WORK INSTRUCTION: Leaving the pictures aside, return all of the data below exactly.

SOURCE RECORDS:
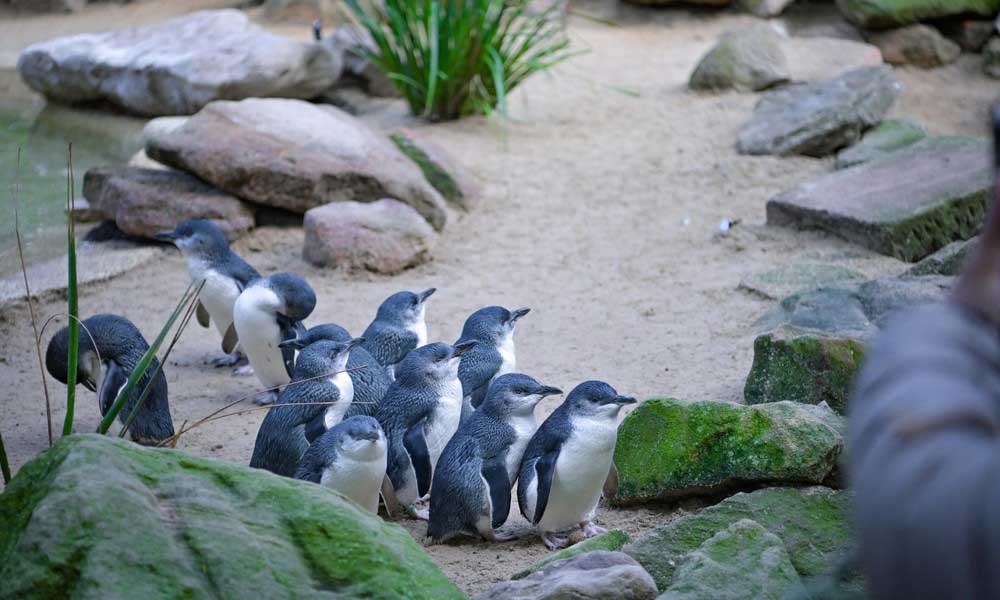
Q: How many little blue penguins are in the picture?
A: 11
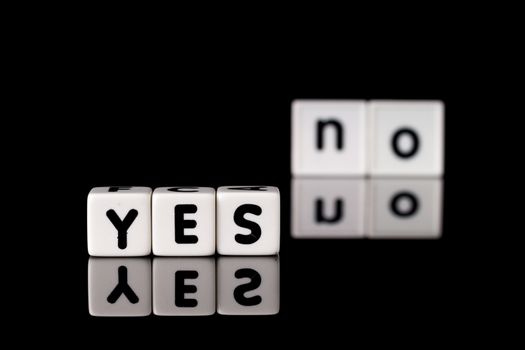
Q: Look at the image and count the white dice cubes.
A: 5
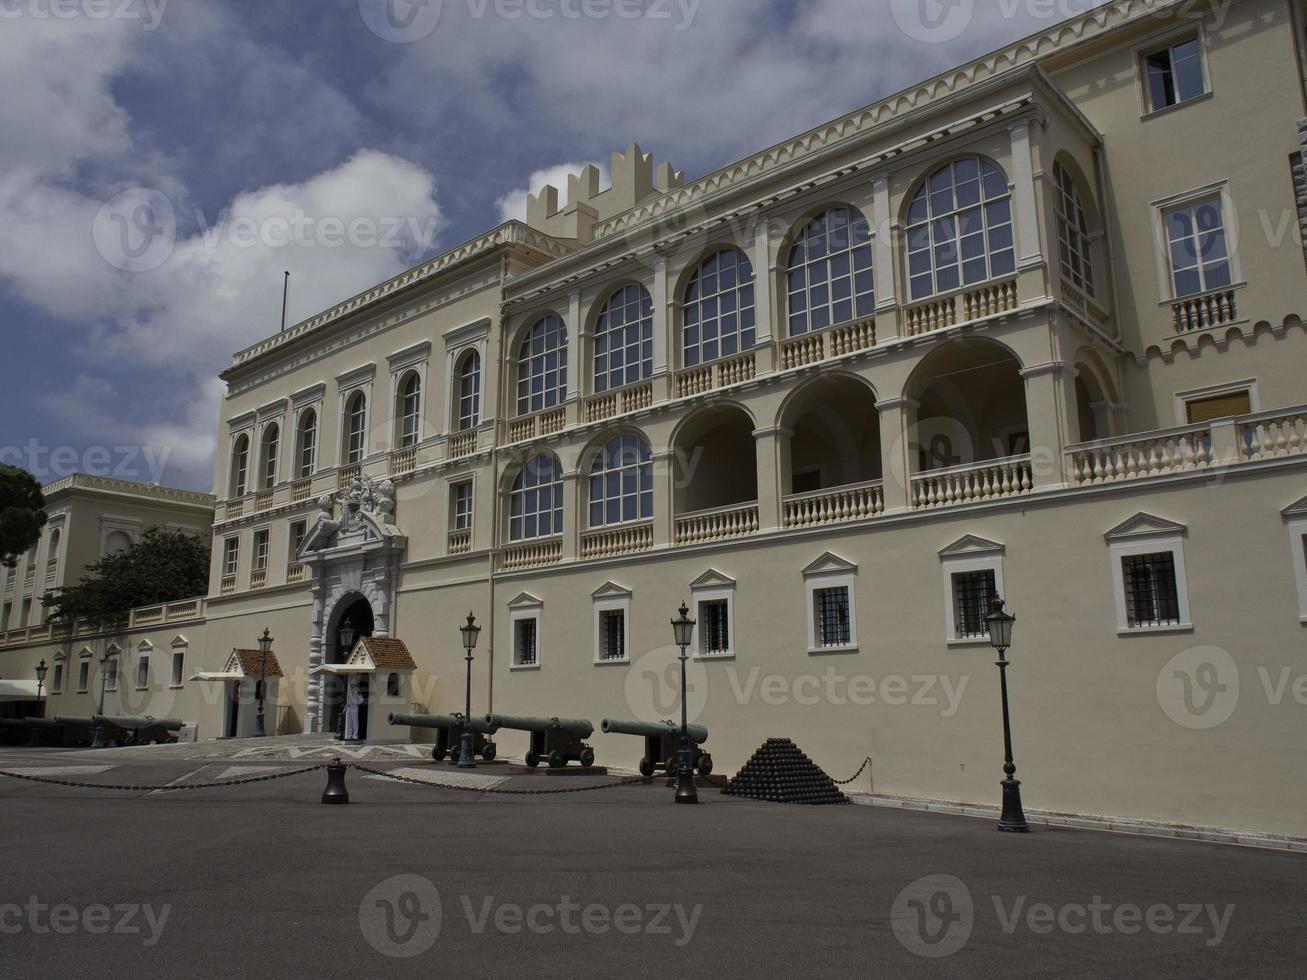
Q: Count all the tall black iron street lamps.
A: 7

SOLUTION FOR THIS EXERCISE:
Q: How many little blue penguins are in the picture?
A: 11
Q: Look at the image and count the white dice cubes.
A: 5
Q: Count all the tall black iron street lamps.
A: 7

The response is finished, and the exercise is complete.